その結果、現場の意識改革の成功と属人化を促す取り組み、そして無駄な作業の排除のために行われた業務の棚卸しの成果により、2016年には「残業ゼロ」をほぼ実現することができた。
サカタ製作所は屋根金具のニッチトップメーカー兼働き方改革イノベーターとして業界をけん引
まなびのポイント 1:非常識なアイデアを肯定し、非常識を常識に変える
「男性の育休取得率100%」を実現するために、6段階の進め方を検討。①休めない現状の把握、②方針の明確化、③仕組みの構築、④不安解消のためのフォロー、⑤イクメンを称賛、⑥育休の効果確認、の流れで浸透を促進した。①休めない現状の把握段階では、休めない雰囲気や収入源に対する不安など、暗黙のうちに蔓延していたネガティブな感情が原因だった。そのため②方針の明確化段階で、坂田氏自ら方針徹底が最優先であり、社員が不安に感じていることを払しょくするメッセージングを強化した。
③仕組みの構築段階では、制度の整備や業務の棚卸を進め、 ④不安解消のためのフォローとして属人化解消トレーニングを進めた。 ⑤イクメンを称賛する取り組みについては、イクメン・イクボスの表彰をイベントとして取り入れ、⑥育休の効果確認を定量面、定性面の両軸で評価した。これらの取り組みの結果、2018年からは男性育休取得率100%を達成し続けている。また、ある女性社員からは、別会社で働く夫の職場も同じような取り組みをしてほしいという声が上がるほど、手ごたえを感じられる結果となった。
男性の育休取得率100%を掲げ、抜本的な改革を現場目線で推進。特に、休めない雰囲気を暗黙のうちに感じている社員が多数いることを問題視し、イクメン・イクボスを称賛する社風づくりを強化した
まなびのポイント 2:斬新なひらめきを生むクリエイター思考と成果を出すまで諦めない経営者マインド
サカタ製作所で取り組む働き方改革のトピックスのなかには、現在の常識と照らし合わせると思い切った判断だと捉えられるものも多い。例えば、全社禁煙化。健康経営の一環であり、喫煙者には禁煙外来の費用を補助し禁煙を推進した。さらに、採用時点で喫煙者は採用しないという方針が立てられている。

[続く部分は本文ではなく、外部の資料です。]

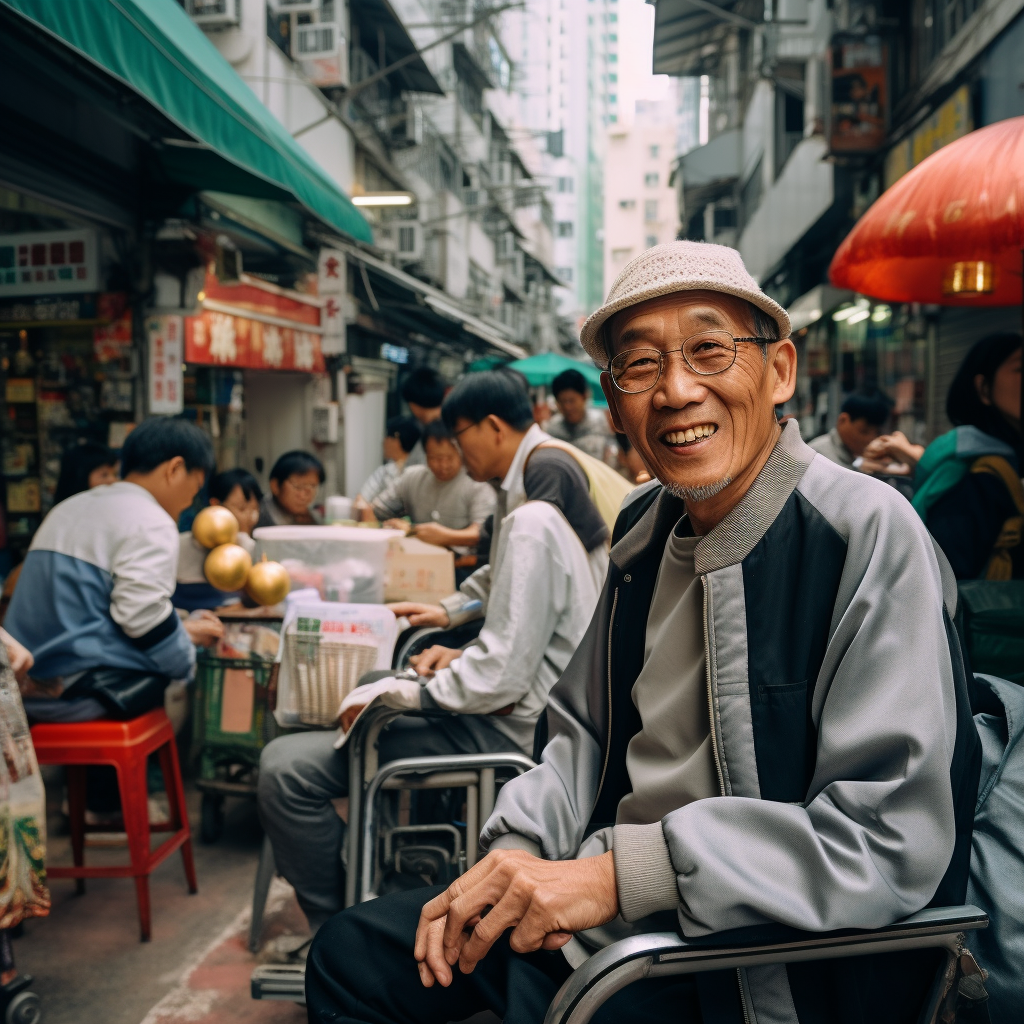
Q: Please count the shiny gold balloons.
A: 3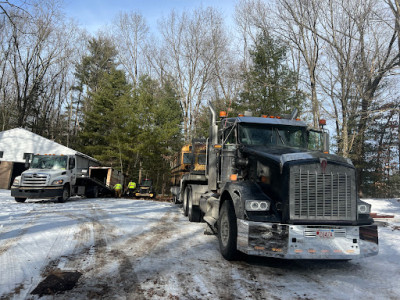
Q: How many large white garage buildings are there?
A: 1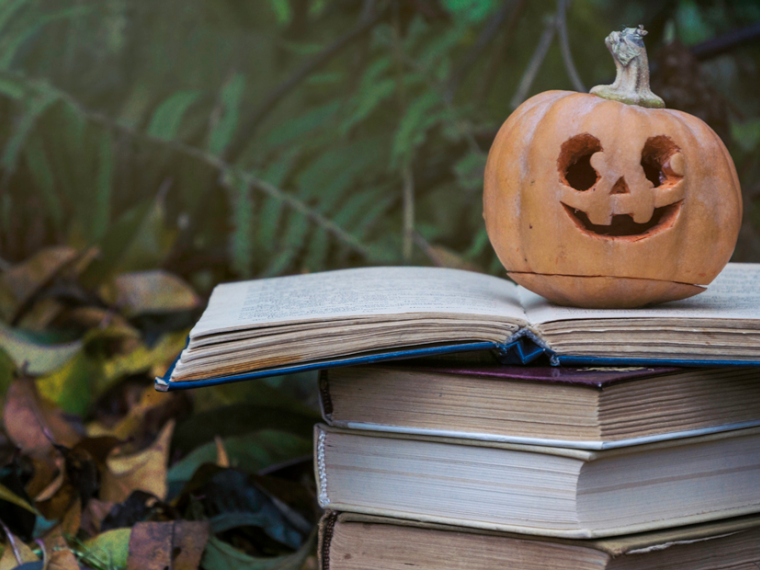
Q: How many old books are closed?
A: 3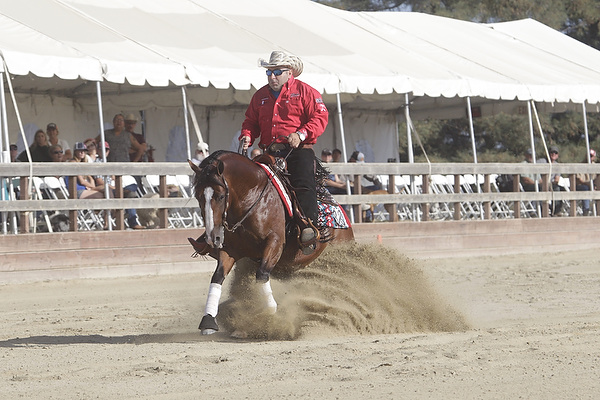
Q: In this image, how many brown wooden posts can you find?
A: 13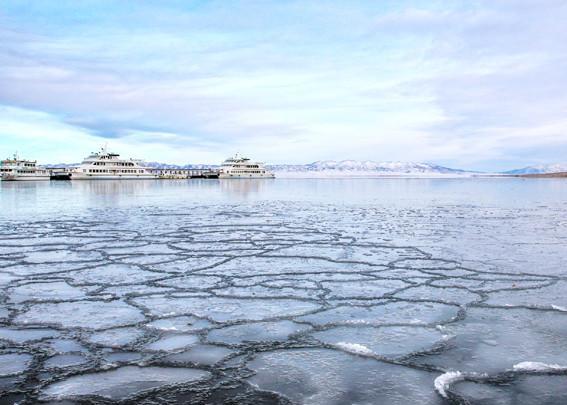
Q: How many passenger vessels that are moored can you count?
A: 3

社員の生産性管理について、評価システムを導入して徹底管理。個人によって設定が異なり、評価者も一次(係長)、二次(課長)、最終評価者で設定。決定評価については年二回実施し、社長である坂田氏も必ず立ち会うことをルール化した。評価システムの導入については、残業を減らす基準を画一的に定め、全員一律的な取り組みを強要することに対する危機感があった。
一律化すると、それができない人間が落ちこぼれてしまう。そうならないように、現場社員が自分達で考え抜き、時間内に終わらせる工夫を自分たちで編み出せるよう導いた。そのため、同社の就業規則は頻繁に変更される。それは社員たちの意志が反映されている証なのだ。
座りっぱなしの状態で仕事をすることは健康上良くない。ならば「PC作業は座って行わなければならないという決まりはない」という逆転の発想のもと、昇降デスクを導入
まなびのポイント 3:過重労働から超ホワイト企業へ。現在推進中の働き方改革
健康経営を推進するサカタ製作所は、厚生労働省や新潟県などから関連する多数のアワードを受賞している。現在同社で推進する働き方改革のトピックスを以下の通り整理する。
①休日が多い(平成4年に完全週休二日制導入)、②有給休暇が取得しやすい、③有給休暇は一時間単位で取得可能、④男性の育児休業取得率立100%、⑤残業ゼロ、⑥残業を一分単位で管理、⑦副業兼業の規制撤廃、⑧全社禁煙化、⑨リモートワーク推進、⑩労働環境改善(例:昇降デスク、バランスボールの導入、スポGOMIワーク、ベジファースト、社員の飲料水は水素水)、⑪ダイバーシティ、⑫2024年所得50%アップ(2020年比)、⑬DX:RPA(業務の自動化)、モノづくりの自動化、CAE、生成AIの全社的運用
社員想いと現場目線を貫く同社の働き方改革は、今後も進化していくだろう。